Funktionsweise des Finanzbuchhaltungs-Automaten

Das System wird mit möglichst vielen Daten gefüttert, erkennt Muster in den Daten und erstellt aus diesen Mustern so etwas wie „Entscheidungsbäume“. Daraus werden Modelle entwickelt und trainiert, die dann angewendet werden. Der Beleg durchläuft diese intelligenten, dynamischen Modelle, die für den Beleg die korrekten Buchungssätze erstellen.

Das System der DATEV funktioniert nicht nach bestimmten Regeln, im Sinne von: „Wenn X dasteht, dann buche Konto Y“. Das System ist in einer speziellen Entwicklungsumgebung im Rechenzentrum in Nürnberg entwickelt und ist vergleichbar mit einem Trainingslager. Derzeit laufen die abschließenden Tests und das System wird, wenn es fit genug ist, in den Echtbetrieb gehen, um dann den Steuerberatern zur Verfügung zu stehen. Zudem wird das System in den nächsten Monaten immer weiter lernen. Hierfür gibt es sogenannte Rückkopplungsschleifen: Wenn das System eine Buchung vorschlägt, aber der Anwender das Sachkonto ändert, dann bekommt das System die Rückmeldung darüber, dass sich der Anwender anders entschieden hat und lernt daraus. Deshalb braucht man intelligente Feedbackschleifen. Dazu hat die DATEV in ihrer Testumgebung Echtdaten von über hundert Finanzbuchhaltungsbeständen in das System importiert und auf Basis von Parametern bestimmte Muster für die Verarbeitung der Datensätze festgelegt. Mit jedem neuen Datensatz lernt das System dazu, wodurch die künstliche Intelligenz stetig wächst.

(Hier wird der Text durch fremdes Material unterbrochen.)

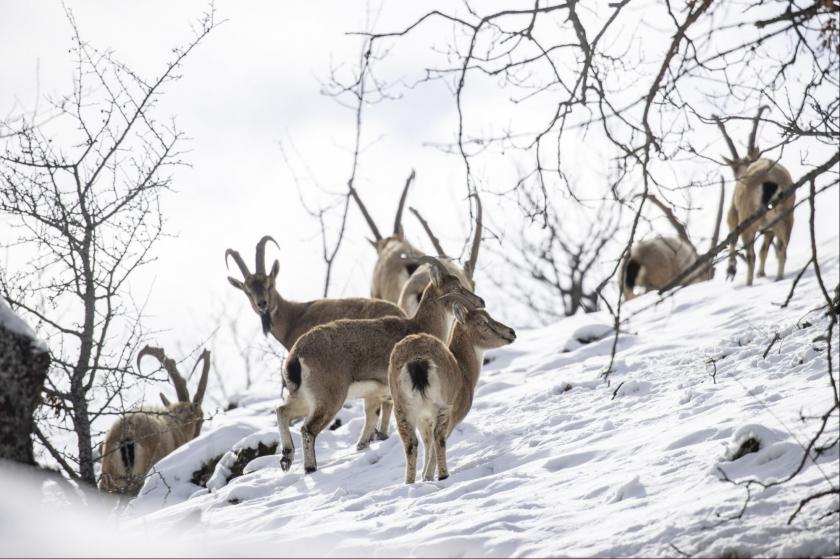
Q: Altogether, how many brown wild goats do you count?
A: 8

Voraussetzung für einen erfolgreichen Einsatz der Automatisierung

Entscheidend für die erfolgreiche Umstellung auf die automatisierten Verarbeitungsverfahren sind die Größe und der Umfang der dem System zugrunde liegenden Datensätze. Je mehr Datensätze in der Datenbank gespeichert werden, desto größer sind die Einsatzmöglichkeiten der Buchhaltungs-Automaten und deren richtige Zuordnungsentscheidung. Dazu ist es notwendig, alle Belege der Unternehmen unter Zu­hilfenahme von Hochleistungsscannern einzuscannen und digital zu verarbeiten. Nur durch die Umstellung der Prozessabläufe auf ein weitestgehend digitalisiertes und automatisiertes Verfahren kann die digitale Transformation im Bereich des Rechnungswesens und somit die Basis für eine zukunftsorientierte Bearbeitung erreicht werden. Mit diesen veränderten Prozessabläufen werden die Unternehmen in der Lage sein, die notwendige Entlastung auf der Mitarbeiterseite zu erzielen, Kapazitäten für anstehende neue Aufträge bereitzustellen und den Mitarbeitern zeitgemäße Bearbeitungsprozesse zur Verfügung zu stellen.

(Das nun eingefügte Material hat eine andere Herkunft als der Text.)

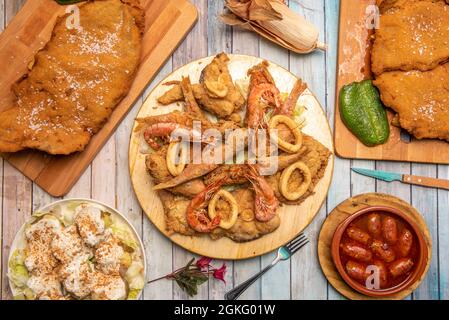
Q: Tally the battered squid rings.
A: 4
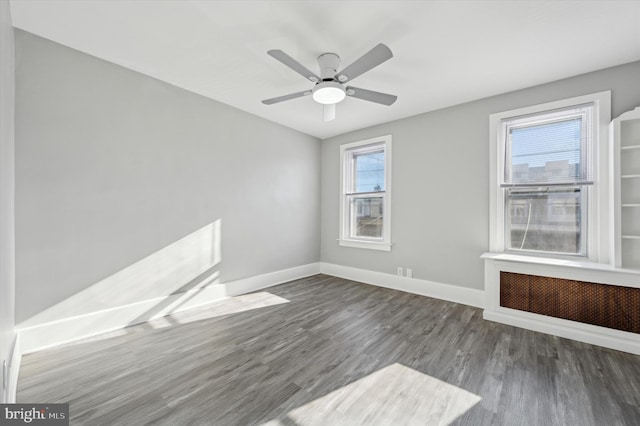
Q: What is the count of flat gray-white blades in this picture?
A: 5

Um den technischen Wandel hin zu einer digitalisierten Welt im Rechnungswesen zu ermöglichen, müssen alle Mitarbeiter, die mit Finanzbuchhaltungen beschäftigt sind, quasi zu Datenmanagern weiterentwickelt werden. Hierzu bedarf es eines umgehenden Umdenkens in der Aus- und Weiterbildung, damit die Mitarbeiter diesen technischen Wandel auch standhalten können.